:: INPUT MATERIAL ::
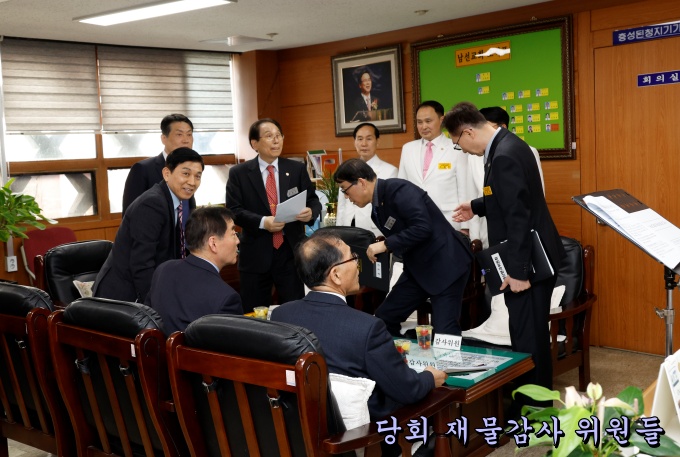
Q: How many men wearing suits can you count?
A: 10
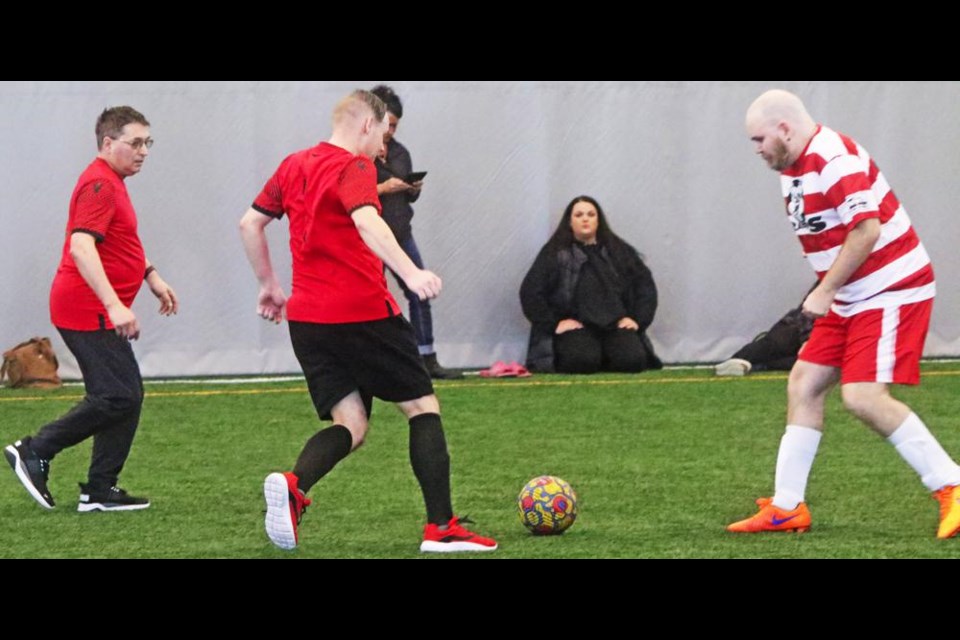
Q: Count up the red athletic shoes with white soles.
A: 2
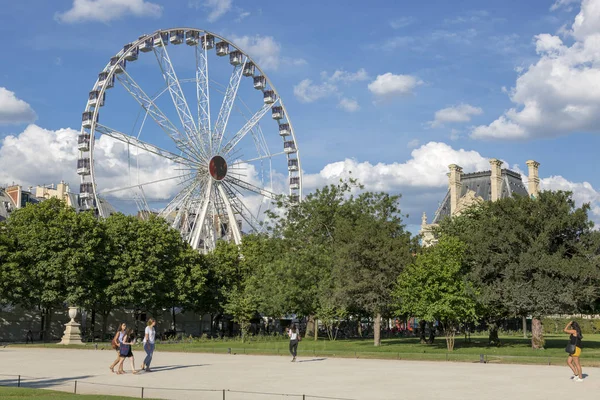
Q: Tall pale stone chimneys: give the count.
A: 3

:: TASK DIRECTIONS ::
The copy must reproduce every entry exactly while excluding all pictures.

:: PROBLEM SOLUTION ::
Q: How many men wearing suits can you count?
A: 10
Q: Count up the red athletic shoes with white soles.
A: 2
Q: Tall pale stone chimneys: give the count.
A: 3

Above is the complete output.